Raoni Guerra Lucas Rajão (August 1st 1981) is a Brazilian environmental scientist and associate professor in environmental management and social studies of science & technology in the Department of Production Engineering at the Federal University of Minas Gerais (UFMG) in Brazil. He is a member of the Brazilian Academy of Science (ABC) and a fellow at the Woodrow Wilson International Center for Scholars (Wilson Center) in the U.S.

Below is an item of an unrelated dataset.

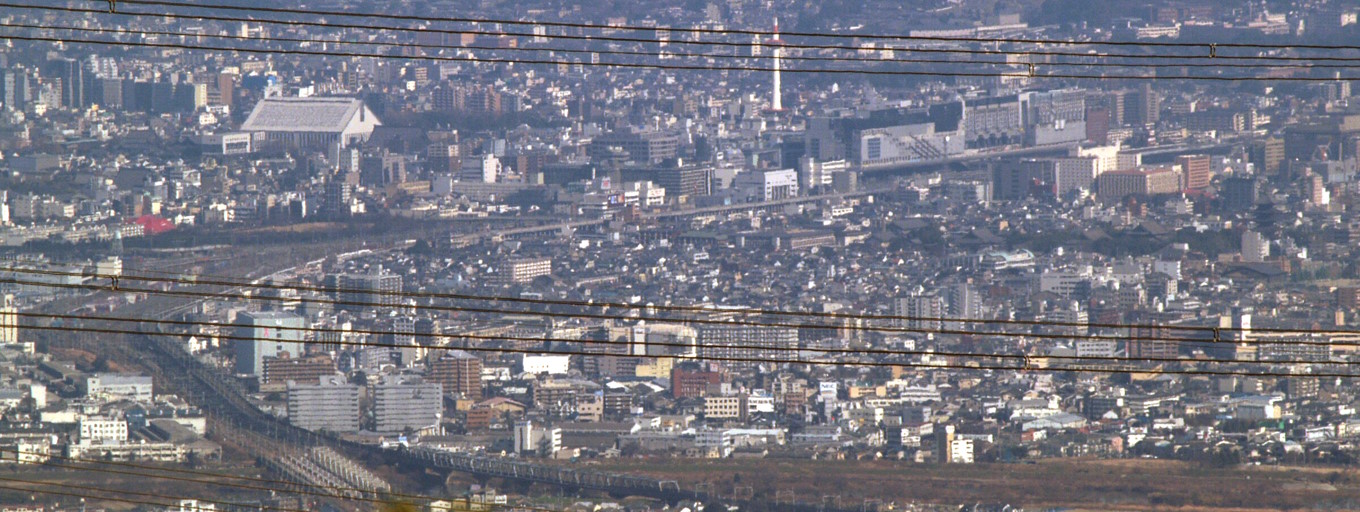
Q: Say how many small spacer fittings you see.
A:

He has been taking part in the international discussions about climate change and sustainability at United Nations Conference of the Parties since 2014 and, along his career, has collaborated with agencies of the United Nations, Inter-American Development Bank, and the German Technical Cooperation (GIZ). He has advised Brazilian government employees regarding environmental policies.

Career 
Rajão holds a degree in Computer Science from the University of Milano-Bicocca (2005), in Italy, a Master's in Information Technology, Change Management (2007) and a Ph.D. in Organization, Work and Technology (2011) both from the University of Lancaster, in England. In 2011, he started working as an adjunct professor at the Federal University of Minas Gerais. There he founded, in 2012, the Laboratory of Environmental Services Management (LAGESA). In 2022, he became vice-coordinator of the Centre for Remote Sensing (CSR) at UFMG.  Rajão is also a professor at the Post-Graduate Programs in Production Engineering and Analysis and Modeling of Environmental Systems at UFMG.

Since his years as a Master's student, his work focuses on the relationship between science, technology and public policies, especially in the ones concerning environmental issues such as climate and deforestation.

After publishing an article that exposed how much soy and beef contaminated with deforestation was exported from Brazil to the European Union in 2020, Rajão and his colleagues started to work, in 2021, alongside the state government of Pará, Brazil, to develop SeloVerde Pará. The public platform for transparency and traceability of supply chains has been recognized by the EU as a leading example initiative.

Awards 
In 2022, Rajão and eleven colleagues received the Amílcar Herrera prize of the Latin-American Association of Social Studies of Science and Technology (ESOCITE) for the article "The risk of fake controversies for Brazilian environmental policies". The group found out evidences that a group of researchers lead by Evaristo de Miranda was creating false scientific controversies that impacted negatively on Brazilian environmental and health policies.